Im Januar 2012 eröffnete die Fa. Sequenom einen Patentstreit mit den konkurrierenden Firmen Ariosa (Sequenom v. Aria Diagnostics Inc., 12-cv-0189 , U.S. District Court, Southern District of California (San Diego)) und Natera (Sequenom Inc. v. Natera Inc., 12-cv-0184, U.S. District Court, Southern District of California (San Diego)). In der Klageschrift wurde beiden Firmen vorgeworfen, sie hätten gegen das "540 Patent" (US-Patent Nr. 6.258.540) verstossen. Das "540 Patent" stammt von Isis Ltd. und wird im Jahre 2017 auslaufen.

Zwischenzeitlich haben die Firma Verinata Health und die Stanford Universität ihrerseits die Frima Sequenom in einem Disput über die "Quake Patente"  (namentlich Quake Patent 018 und Quake Patent 017) verklagt. Die Universität Stanford ist Inhaber der Quake Patente und der dazugehörigen Lizensierungsrechte. Verinata ist der exklusive Lizenznehmer.

Eine Übersicht der jüngst erteilten Patente im Zusammenhang mit PCR und Nukleinsäurenamplifikation findet sich bei Genomeweb-IP-Watch.

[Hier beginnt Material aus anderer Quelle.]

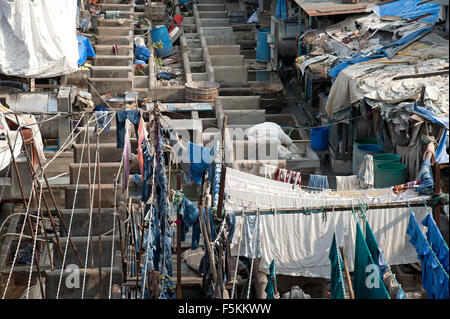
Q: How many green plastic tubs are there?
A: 3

Im April 2012 erwarb Sequenom zwei anhängige Patente von Helicos Biosciences Corp. zum Preis von 1,3 Mio USD (Link Kaufvertrag). Diese Patent-Anträge (Patent-Applikations-Nummer 12/709 057 und 12/727 824) behandeln Methoden zur Detektion fetaler Nukleinsäuren und zur Diagnose fetaler Anomalien. Es wird erwartet, daß der Hinzukauf dieser Patente das Patent-Portfolio und damit die Marktposition von Sequenom stärken wird.

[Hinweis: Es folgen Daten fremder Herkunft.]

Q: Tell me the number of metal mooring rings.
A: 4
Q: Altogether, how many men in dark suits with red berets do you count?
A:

Im Juli 2012 lehnte ein US-Bezirksgericht die Unterlassungsklage der Firma Sequenom gegen Ariosa Diagnostics ab (Vergl. Link Prnewswire, vergl. Link Pathologyblawg).

In Europa besteht eine Lizenzvereinbarung zwischen Sequenom und der Firma LifeCodexx. Die beiden Firmen kamen überein, einen marktfähigen Test auf Trisomie 21 und andere Aneuploidien für Deutschland, die Schweiz, Österreich und Lichtenstein mit der Option der Markteinführung in anderen europäischen Ländern zu entwickeln. Unter dem Schirm der initialen Fünfjahresübereinkunft besitzt LifeCodexx den rechtlichen Zugang zu Schlüsselpatenten einschließlich dem Europäischen Patent EP0994963B1 und dem beantragten Patent EP2183693A1. Diese ermöglichen die Entwicklung und Kommerzialisierung eines nichtinvasiven Aneuploidietests unter Nutzung von zirkulierender zellfreien fetalen DNA im mütterlichen Plasma.